(Stored records)

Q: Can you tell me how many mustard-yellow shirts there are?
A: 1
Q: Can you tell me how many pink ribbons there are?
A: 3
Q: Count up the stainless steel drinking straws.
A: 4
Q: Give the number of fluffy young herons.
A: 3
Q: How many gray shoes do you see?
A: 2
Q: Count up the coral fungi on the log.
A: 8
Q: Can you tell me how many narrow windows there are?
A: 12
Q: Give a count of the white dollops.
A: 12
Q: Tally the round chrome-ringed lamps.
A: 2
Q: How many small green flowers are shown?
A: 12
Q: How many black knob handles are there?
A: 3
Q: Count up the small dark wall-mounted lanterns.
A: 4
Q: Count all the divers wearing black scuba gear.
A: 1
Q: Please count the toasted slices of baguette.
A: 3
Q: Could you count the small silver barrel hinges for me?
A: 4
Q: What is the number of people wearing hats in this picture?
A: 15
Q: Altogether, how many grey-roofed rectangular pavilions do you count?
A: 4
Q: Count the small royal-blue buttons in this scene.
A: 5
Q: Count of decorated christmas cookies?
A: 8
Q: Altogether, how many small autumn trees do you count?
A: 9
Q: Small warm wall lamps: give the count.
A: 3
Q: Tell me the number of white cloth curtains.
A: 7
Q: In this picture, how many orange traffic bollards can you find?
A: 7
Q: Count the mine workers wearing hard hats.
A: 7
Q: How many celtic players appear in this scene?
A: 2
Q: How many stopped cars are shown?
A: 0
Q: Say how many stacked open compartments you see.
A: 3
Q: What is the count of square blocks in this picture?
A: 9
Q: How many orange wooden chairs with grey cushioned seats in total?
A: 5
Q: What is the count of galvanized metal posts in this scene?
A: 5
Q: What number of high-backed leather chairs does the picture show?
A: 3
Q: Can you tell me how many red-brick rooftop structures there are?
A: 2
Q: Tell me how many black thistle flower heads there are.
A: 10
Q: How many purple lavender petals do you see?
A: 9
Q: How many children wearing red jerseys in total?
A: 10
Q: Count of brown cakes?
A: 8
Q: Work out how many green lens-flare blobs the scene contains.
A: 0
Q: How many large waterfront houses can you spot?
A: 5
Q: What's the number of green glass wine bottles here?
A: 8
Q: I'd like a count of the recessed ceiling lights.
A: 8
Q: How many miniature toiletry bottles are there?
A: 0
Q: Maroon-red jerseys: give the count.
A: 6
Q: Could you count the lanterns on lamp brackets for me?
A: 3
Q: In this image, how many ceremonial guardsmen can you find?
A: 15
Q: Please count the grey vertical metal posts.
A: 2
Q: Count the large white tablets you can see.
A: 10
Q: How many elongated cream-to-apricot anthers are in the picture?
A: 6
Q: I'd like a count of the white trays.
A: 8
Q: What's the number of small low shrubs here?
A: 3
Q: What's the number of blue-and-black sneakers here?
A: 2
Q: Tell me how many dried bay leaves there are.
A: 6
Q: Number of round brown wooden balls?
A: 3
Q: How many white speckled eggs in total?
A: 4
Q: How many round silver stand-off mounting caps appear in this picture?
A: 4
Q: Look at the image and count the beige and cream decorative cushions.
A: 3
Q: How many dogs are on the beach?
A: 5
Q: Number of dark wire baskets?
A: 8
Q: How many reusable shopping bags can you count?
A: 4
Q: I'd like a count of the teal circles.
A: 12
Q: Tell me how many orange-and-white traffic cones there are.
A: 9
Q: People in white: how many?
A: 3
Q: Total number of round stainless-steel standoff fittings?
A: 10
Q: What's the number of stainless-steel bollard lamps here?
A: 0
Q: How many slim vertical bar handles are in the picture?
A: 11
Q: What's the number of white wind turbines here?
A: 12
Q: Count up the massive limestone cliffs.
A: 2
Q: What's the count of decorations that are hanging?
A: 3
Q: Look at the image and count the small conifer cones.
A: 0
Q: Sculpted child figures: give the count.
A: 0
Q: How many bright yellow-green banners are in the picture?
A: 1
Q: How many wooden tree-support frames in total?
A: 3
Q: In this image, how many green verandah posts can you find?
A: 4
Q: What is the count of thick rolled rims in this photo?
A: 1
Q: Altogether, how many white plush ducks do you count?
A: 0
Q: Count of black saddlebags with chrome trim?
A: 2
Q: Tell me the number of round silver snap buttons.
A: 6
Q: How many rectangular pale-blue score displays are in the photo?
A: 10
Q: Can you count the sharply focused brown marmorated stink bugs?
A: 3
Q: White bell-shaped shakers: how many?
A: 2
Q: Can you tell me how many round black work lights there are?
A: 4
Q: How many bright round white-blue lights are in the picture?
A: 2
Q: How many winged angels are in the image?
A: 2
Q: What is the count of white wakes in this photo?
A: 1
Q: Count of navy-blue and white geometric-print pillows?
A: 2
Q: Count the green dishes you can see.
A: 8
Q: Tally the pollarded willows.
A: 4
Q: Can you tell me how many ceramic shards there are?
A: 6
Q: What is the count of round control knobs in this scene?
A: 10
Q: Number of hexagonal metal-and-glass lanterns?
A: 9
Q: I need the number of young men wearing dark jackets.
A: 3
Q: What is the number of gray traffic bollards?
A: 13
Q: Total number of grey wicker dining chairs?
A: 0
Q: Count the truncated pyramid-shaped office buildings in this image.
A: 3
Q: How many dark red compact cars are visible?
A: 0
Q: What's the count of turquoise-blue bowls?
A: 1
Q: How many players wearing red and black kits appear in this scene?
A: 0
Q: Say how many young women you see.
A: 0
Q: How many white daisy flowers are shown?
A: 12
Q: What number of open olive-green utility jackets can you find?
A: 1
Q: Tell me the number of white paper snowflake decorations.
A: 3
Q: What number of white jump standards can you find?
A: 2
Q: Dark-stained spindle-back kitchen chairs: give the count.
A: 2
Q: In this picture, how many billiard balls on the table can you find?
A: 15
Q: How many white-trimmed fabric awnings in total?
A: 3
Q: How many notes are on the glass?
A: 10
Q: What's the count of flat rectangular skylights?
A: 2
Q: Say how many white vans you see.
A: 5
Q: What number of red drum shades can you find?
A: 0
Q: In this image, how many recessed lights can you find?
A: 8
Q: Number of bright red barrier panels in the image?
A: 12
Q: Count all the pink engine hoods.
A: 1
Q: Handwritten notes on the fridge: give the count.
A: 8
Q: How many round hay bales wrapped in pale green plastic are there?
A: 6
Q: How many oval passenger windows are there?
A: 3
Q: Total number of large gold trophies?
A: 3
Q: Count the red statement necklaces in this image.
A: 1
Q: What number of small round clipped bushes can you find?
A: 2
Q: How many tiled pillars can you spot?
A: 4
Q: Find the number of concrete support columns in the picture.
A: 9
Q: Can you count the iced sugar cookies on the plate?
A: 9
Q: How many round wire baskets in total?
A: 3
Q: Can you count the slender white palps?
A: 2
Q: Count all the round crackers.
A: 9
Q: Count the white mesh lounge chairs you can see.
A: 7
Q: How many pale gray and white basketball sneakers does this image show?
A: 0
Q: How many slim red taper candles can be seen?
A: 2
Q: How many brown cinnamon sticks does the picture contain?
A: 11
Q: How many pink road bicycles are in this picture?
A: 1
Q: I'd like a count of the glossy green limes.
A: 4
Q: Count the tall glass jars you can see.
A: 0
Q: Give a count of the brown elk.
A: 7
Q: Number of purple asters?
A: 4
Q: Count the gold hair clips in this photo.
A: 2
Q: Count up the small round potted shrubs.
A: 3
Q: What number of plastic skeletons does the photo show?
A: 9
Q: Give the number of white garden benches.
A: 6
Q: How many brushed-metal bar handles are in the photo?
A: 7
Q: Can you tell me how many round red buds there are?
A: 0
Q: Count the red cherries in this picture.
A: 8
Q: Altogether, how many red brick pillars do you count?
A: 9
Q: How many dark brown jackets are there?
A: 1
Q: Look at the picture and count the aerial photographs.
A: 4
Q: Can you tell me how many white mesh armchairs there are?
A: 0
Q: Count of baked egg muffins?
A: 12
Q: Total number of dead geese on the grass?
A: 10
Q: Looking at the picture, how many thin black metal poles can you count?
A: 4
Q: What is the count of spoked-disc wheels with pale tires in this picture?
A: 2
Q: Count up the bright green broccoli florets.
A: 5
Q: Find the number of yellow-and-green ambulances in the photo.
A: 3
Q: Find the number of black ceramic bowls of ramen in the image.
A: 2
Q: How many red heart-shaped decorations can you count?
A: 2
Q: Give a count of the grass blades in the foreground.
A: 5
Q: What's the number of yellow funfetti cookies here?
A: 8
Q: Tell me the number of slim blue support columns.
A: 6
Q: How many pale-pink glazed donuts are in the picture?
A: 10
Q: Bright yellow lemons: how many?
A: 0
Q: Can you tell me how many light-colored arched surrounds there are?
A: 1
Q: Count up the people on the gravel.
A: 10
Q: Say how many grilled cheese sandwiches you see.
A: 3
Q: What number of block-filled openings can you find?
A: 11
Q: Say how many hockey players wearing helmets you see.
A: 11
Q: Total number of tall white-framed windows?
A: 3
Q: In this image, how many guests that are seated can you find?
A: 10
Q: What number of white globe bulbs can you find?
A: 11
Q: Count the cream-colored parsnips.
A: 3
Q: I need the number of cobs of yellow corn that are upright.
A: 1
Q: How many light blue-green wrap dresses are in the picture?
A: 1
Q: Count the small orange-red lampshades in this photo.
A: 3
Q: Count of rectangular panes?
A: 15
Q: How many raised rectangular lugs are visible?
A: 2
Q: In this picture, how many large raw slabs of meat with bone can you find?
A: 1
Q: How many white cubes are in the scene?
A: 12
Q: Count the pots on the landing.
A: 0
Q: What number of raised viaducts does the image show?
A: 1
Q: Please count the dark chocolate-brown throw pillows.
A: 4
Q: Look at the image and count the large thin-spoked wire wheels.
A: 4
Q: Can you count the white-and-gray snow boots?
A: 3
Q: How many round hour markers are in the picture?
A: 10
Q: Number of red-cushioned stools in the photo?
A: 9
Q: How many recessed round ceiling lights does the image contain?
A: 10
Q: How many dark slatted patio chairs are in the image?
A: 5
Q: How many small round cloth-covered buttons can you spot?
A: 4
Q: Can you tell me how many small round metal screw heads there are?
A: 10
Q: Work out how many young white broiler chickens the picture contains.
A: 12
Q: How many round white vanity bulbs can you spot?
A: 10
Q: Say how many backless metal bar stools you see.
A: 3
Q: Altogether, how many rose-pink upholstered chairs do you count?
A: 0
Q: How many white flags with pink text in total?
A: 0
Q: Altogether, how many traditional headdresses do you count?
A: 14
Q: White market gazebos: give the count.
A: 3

Assigned task
Return a copy of each line in the entries that carries the string "bowls".

Result of this task
Q: What's the count of turquoise-blue bowls?
Q: Find the number of black ceramic bowls of ramen in the image.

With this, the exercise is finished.